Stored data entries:
########

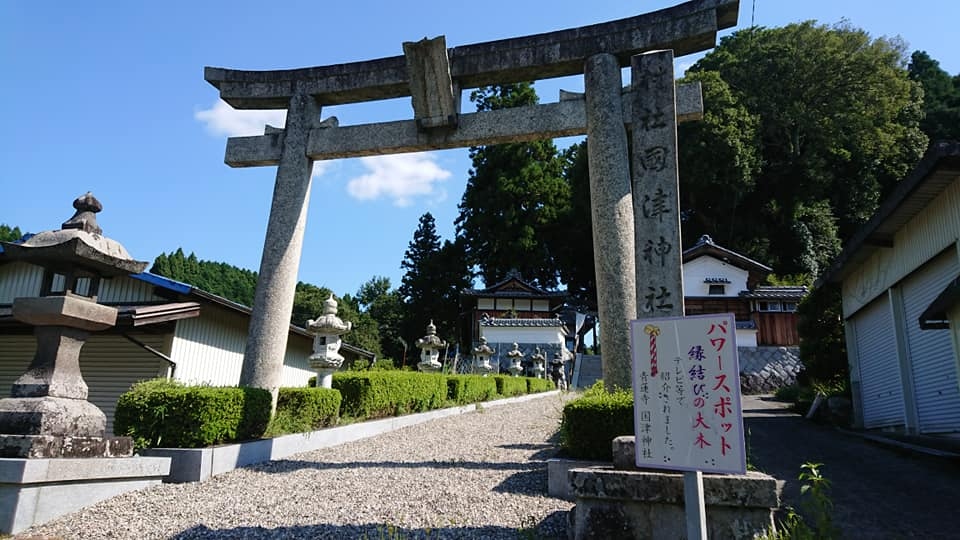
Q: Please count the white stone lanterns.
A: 5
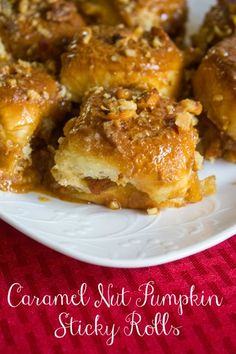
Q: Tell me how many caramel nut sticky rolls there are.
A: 7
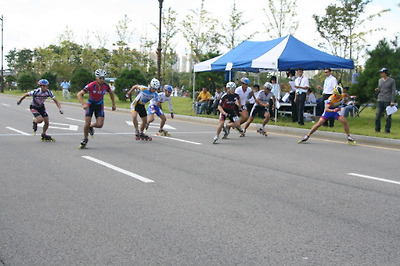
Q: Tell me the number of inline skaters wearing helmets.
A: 8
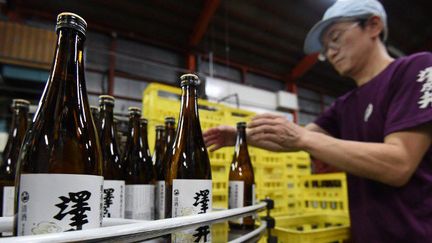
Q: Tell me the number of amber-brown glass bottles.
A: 10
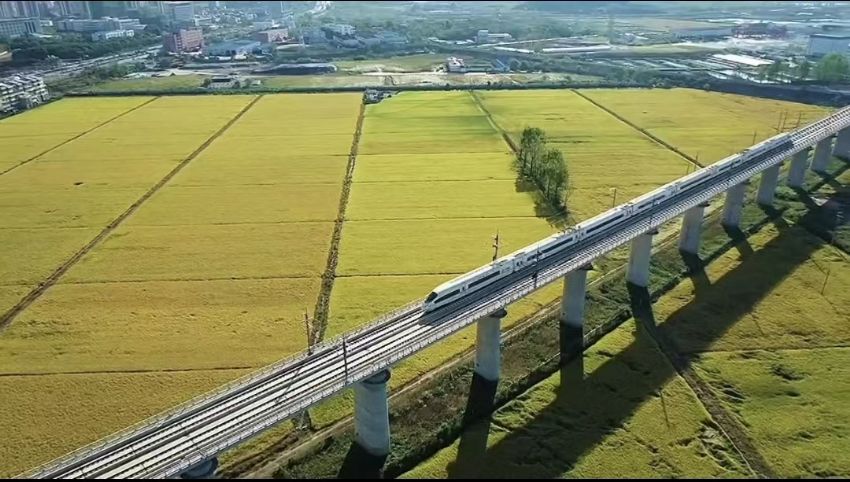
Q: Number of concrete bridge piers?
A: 11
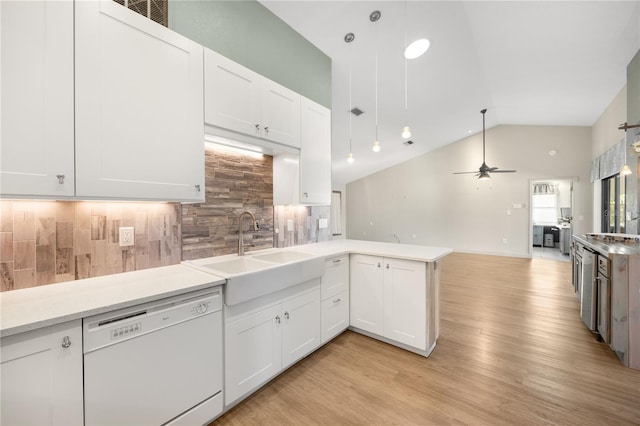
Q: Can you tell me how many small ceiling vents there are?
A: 2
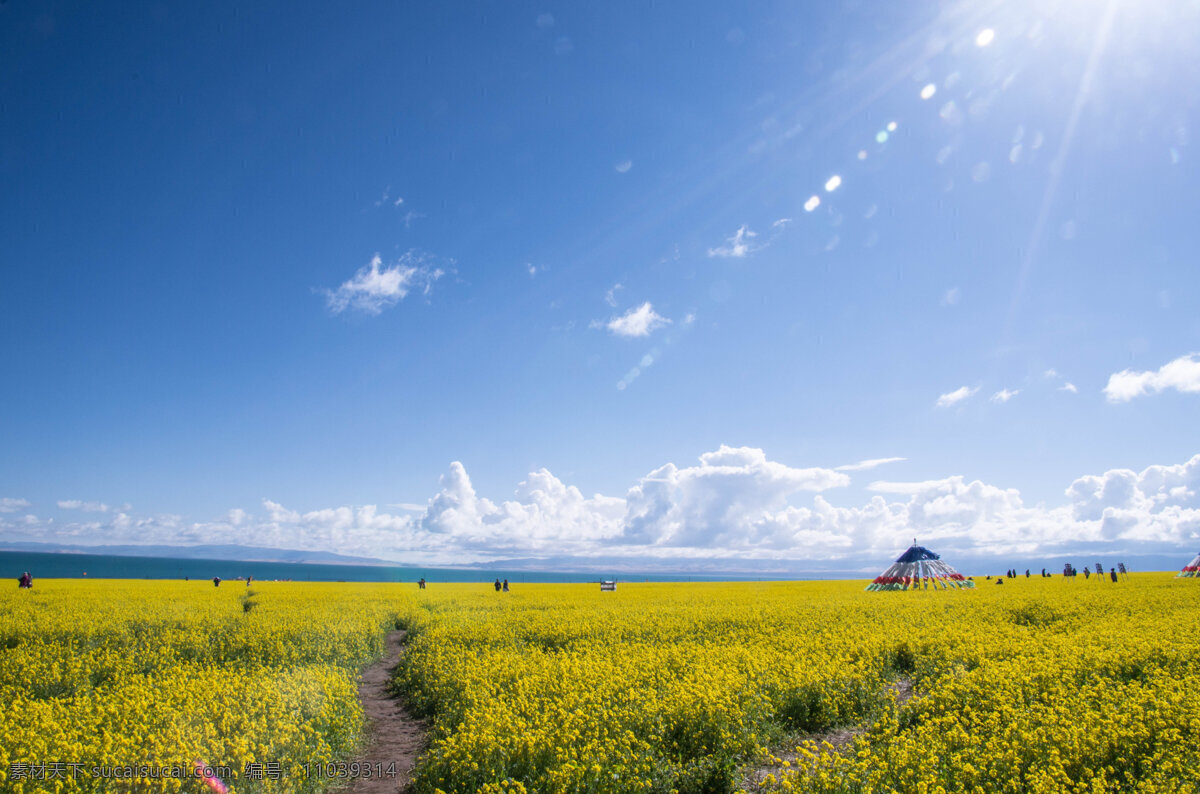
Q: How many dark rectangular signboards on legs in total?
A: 3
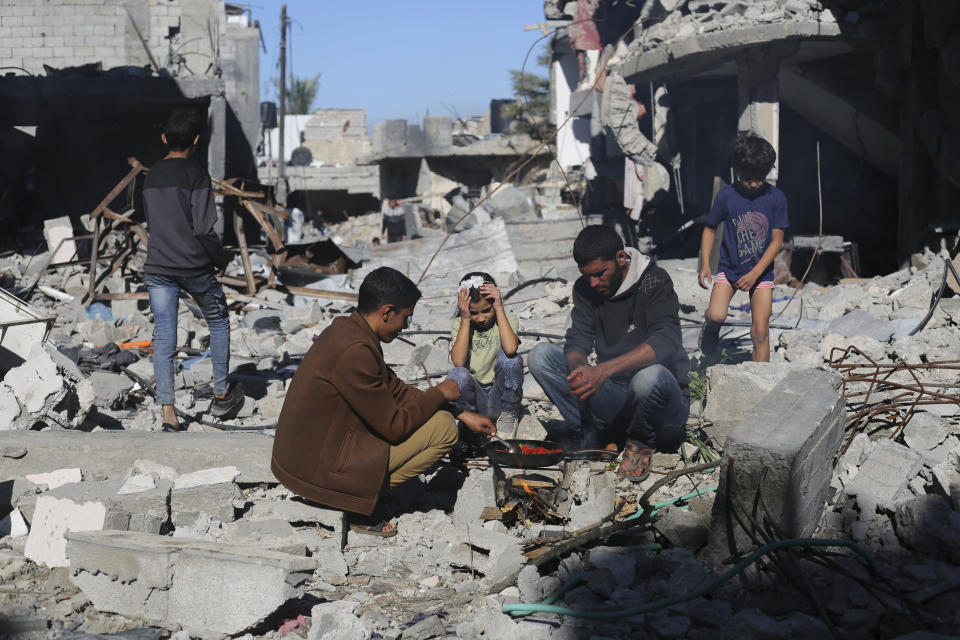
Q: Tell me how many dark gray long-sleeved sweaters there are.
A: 2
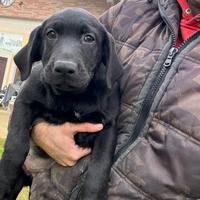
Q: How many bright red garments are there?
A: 1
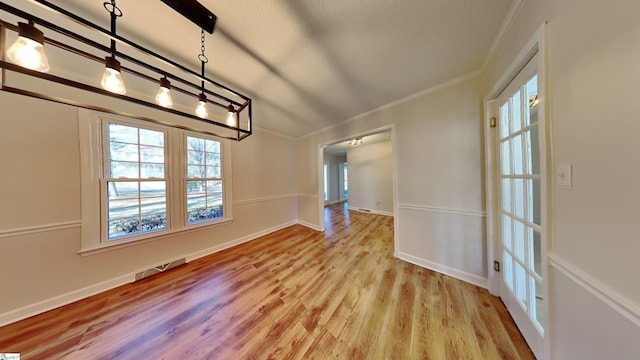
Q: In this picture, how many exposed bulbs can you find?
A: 5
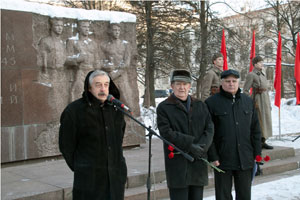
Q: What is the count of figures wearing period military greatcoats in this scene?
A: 2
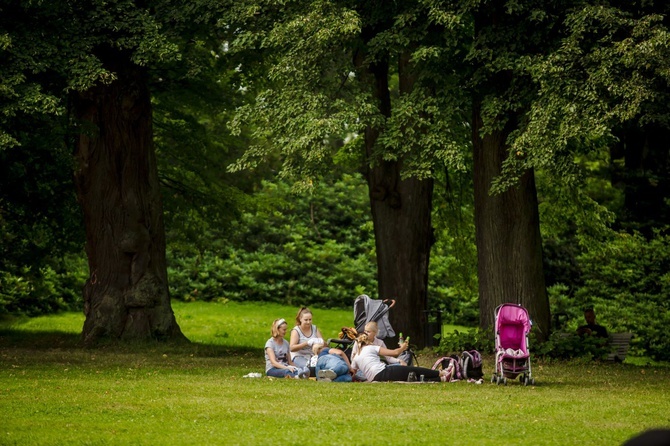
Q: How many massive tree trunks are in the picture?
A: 3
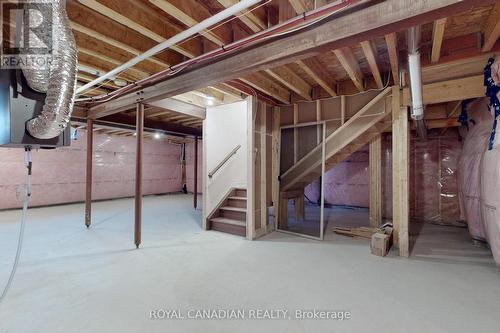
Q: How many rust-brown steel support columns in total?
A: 3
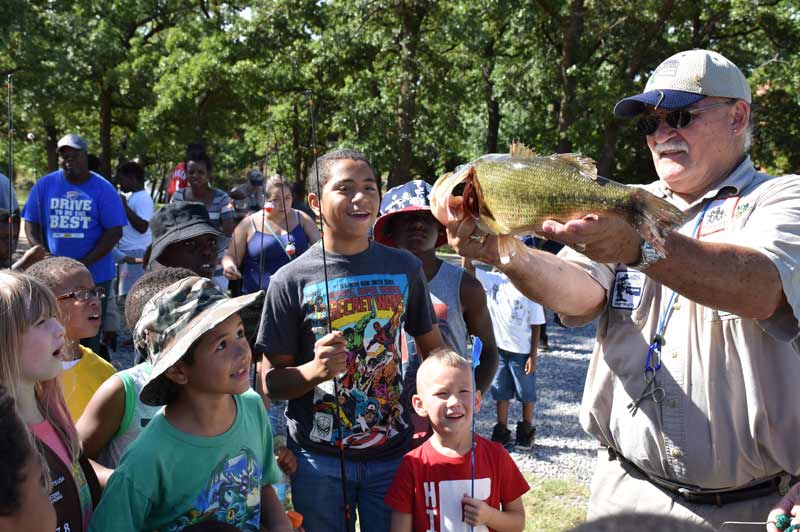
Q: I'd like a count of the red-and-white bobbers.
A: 2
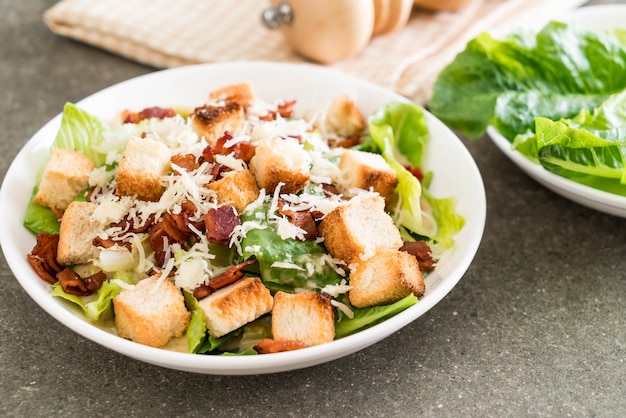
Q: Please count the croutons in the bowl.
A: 14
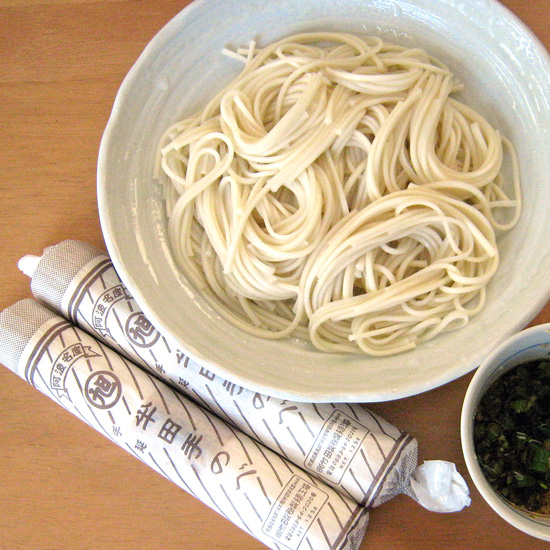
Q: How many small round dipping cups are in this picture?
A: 1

########

* **Exercise details**: Your copy should hold every record word for word and none of the pictures.

* **Expected answer**:
Q: Please count the white stone lanterns.
A: 5
Q: Tell me how many caramel nut sticky rolls there are.
A: 7
Q: Tell me the number of inline skaters wearing helmets.
A: 8
Q: Tell me the number of amber-brown glass bottles.
A: 10
Q: Number of concrete bridge piers?
A: 11
Q: Can you tell me how many small ceiling vents there are?
A: 2
Q: How many dark rectangular signboards on legs in total?
A: 3
Q: Tell me how many dark gray long-sleeved sweaters there are.
A: 2
Q: How many bright red garments are there?
A: 1
Q: In this picture, how many exposed bulbs can you find?
A: 5
Q: What is the count of figures wearing period military greatcoats in this scene?
A: 2
Q: How many massive tree trunks are in the picture?
A: 3
Q: How many rust-brown steel support columns in total?
A: 3
Q: I'd like a count of the red-and-white bobbers.
A: 2
Q: Please count the croutons in the bowl.
A: 14
Q: How many small round dipping cups are in this picture?
A: 1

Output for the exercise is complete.